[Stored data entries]
# # # # # # #

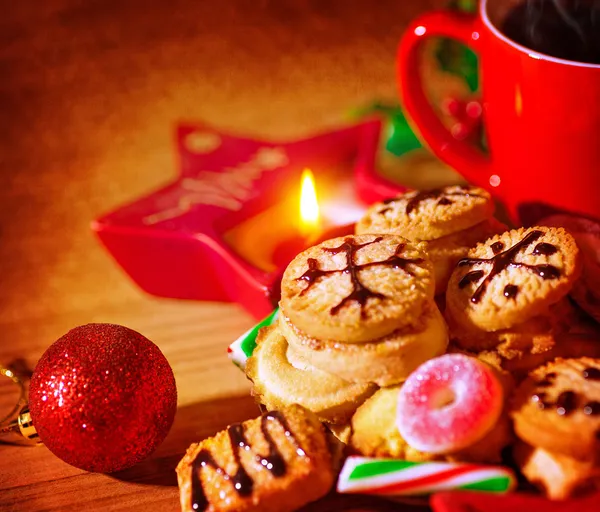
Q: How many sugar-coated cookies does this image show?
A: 1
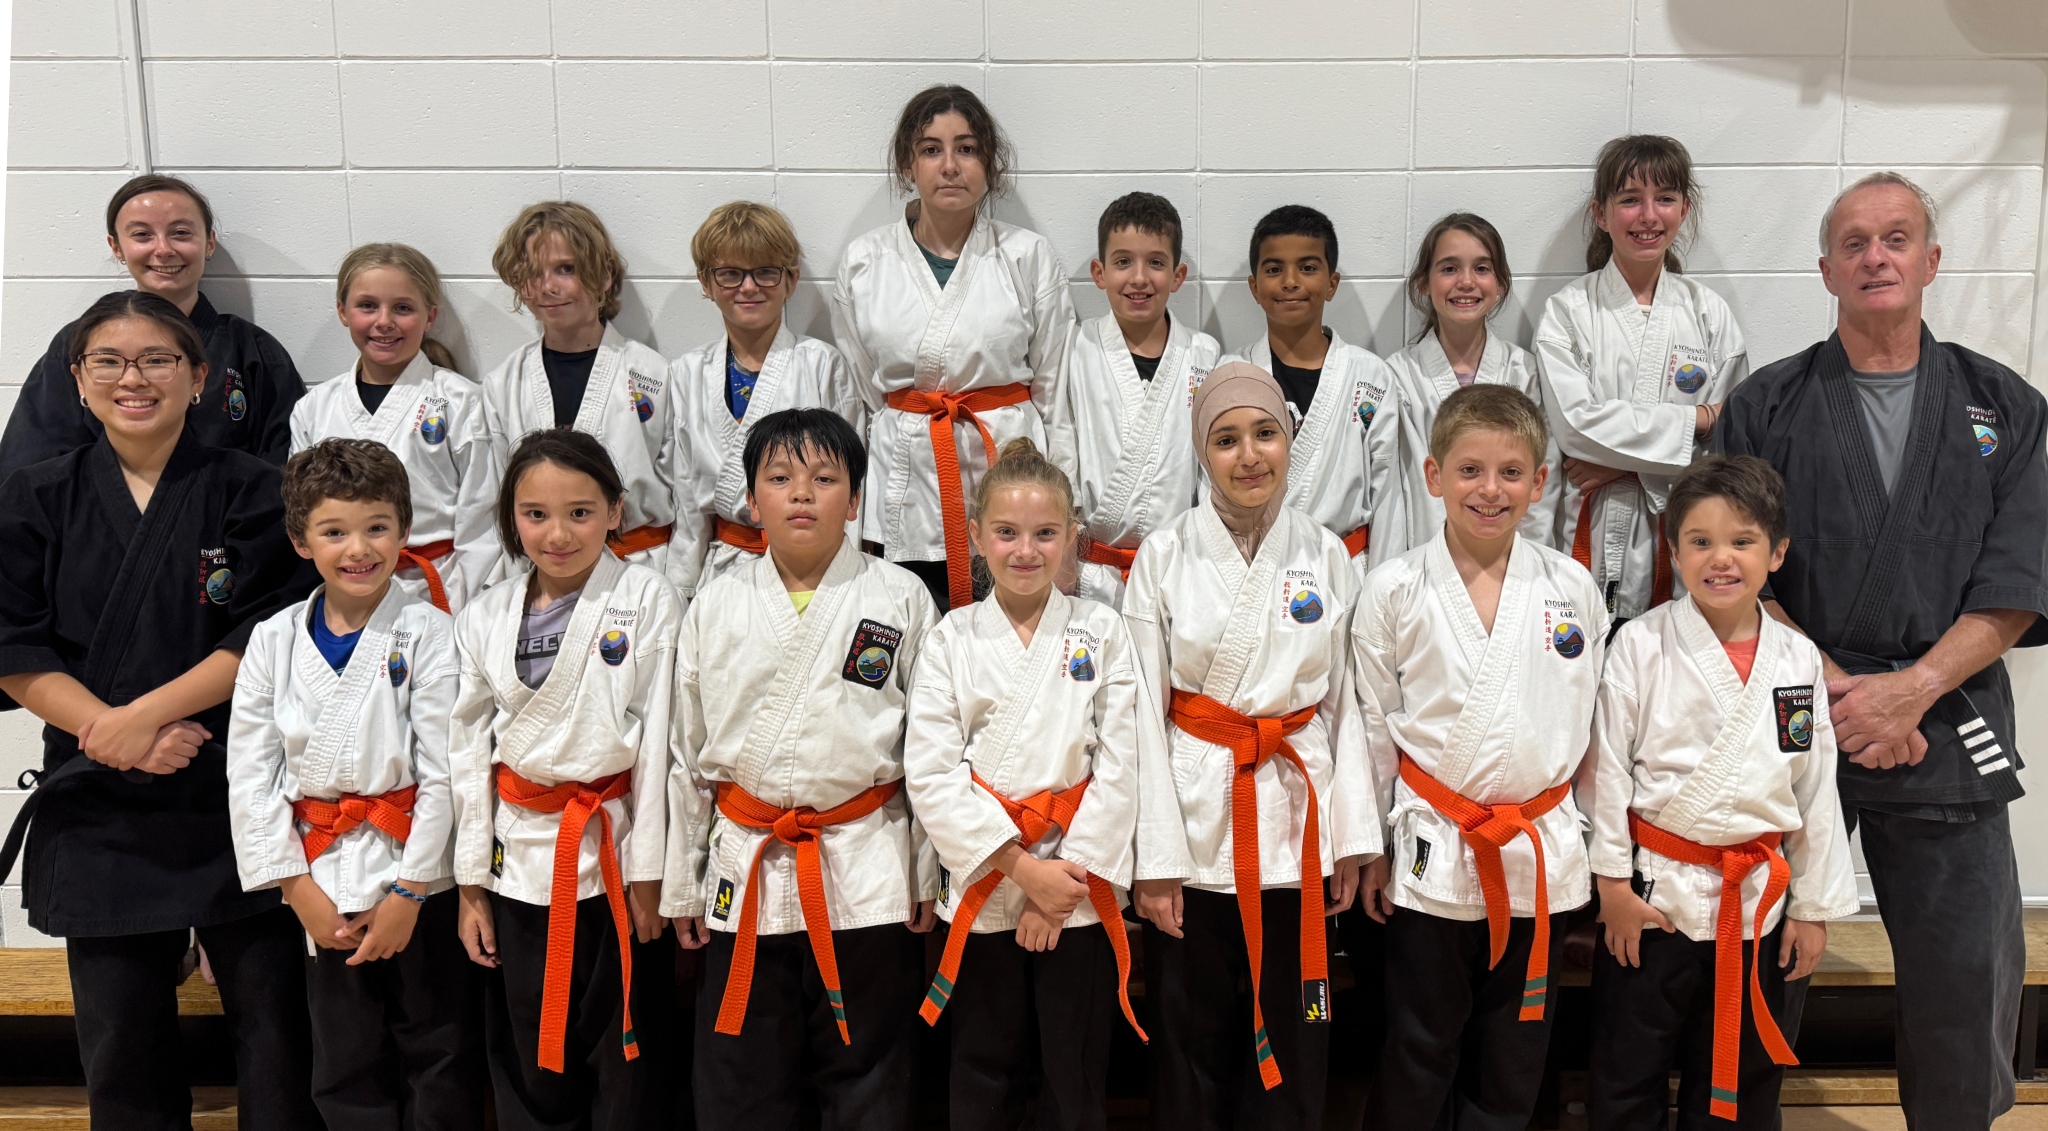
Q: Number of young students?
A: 15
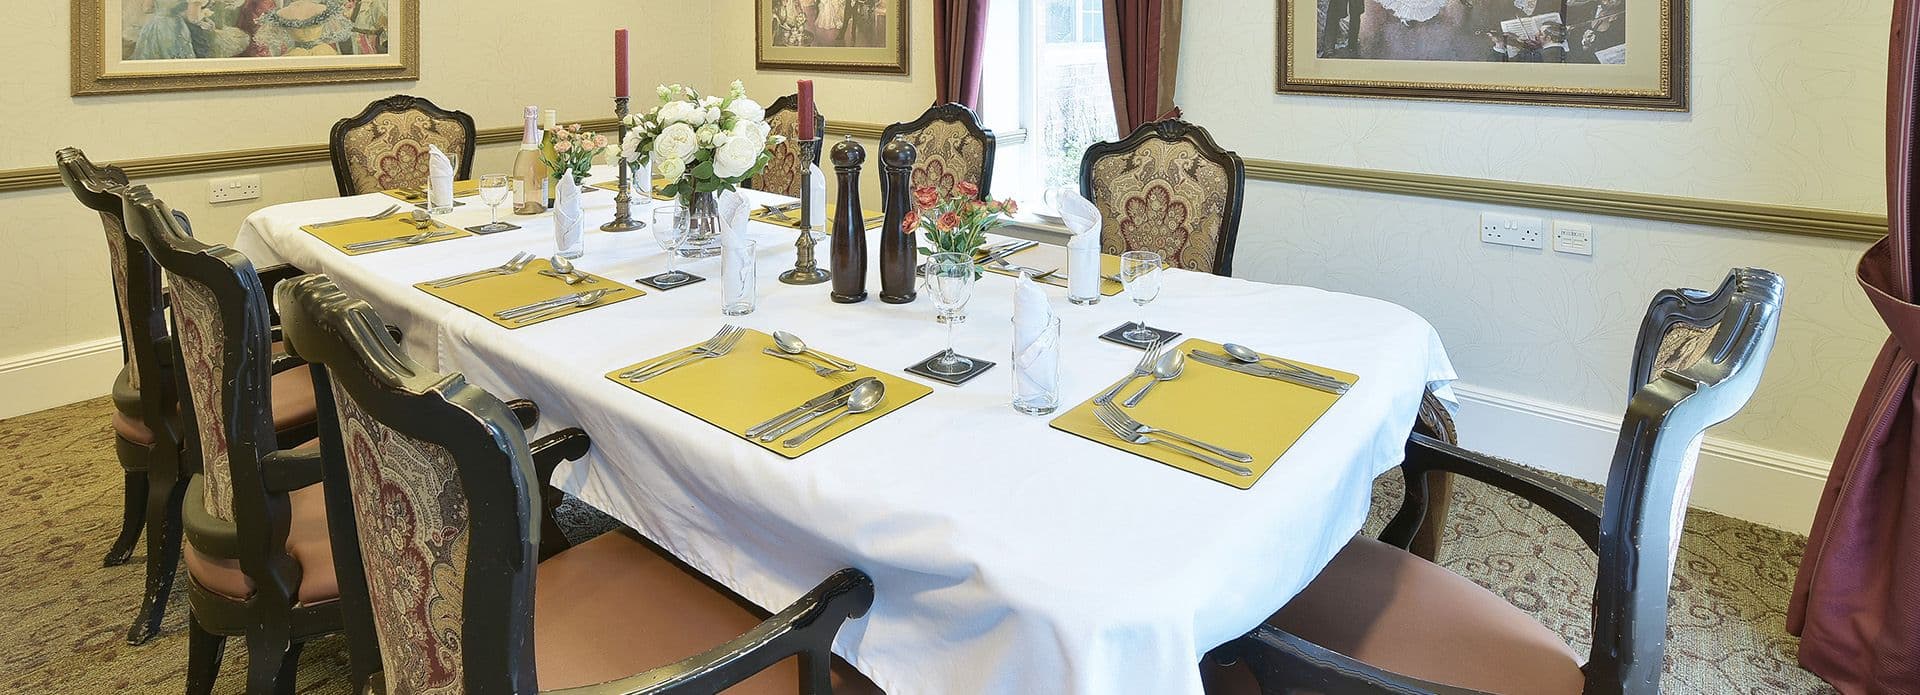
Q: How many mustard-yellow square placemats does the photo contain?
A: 8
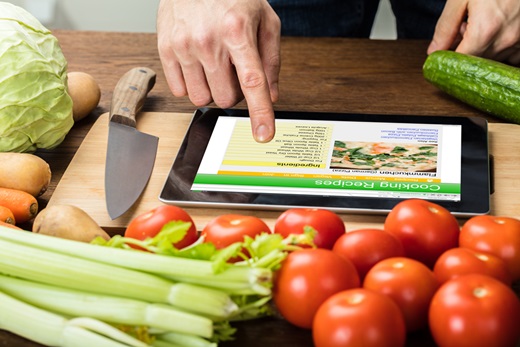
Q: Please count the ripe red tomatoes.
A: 11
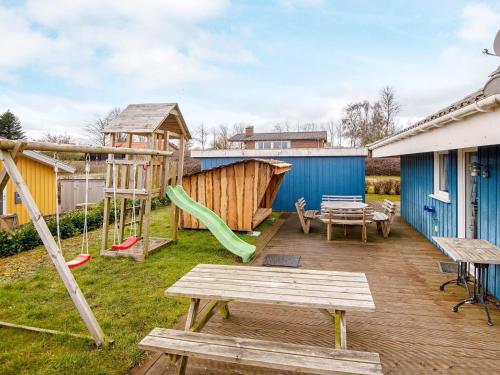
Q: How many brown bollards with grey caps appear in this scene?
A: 0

# # # # # # #

» Aim of the task: Nothing but the lines from the one holding "Q: How many mustard-yellow" through the final line of the records above belongs in the answer, each retyped exactly; omit the pictures.

» Task solution:
Q: How many mustard-yellow square placemats does the photo contain?
A: 8
Q: Please count the ripe red tomatoes.
A: 11
Q: How many brown bollards with grey caps appear in this scene?
A: 0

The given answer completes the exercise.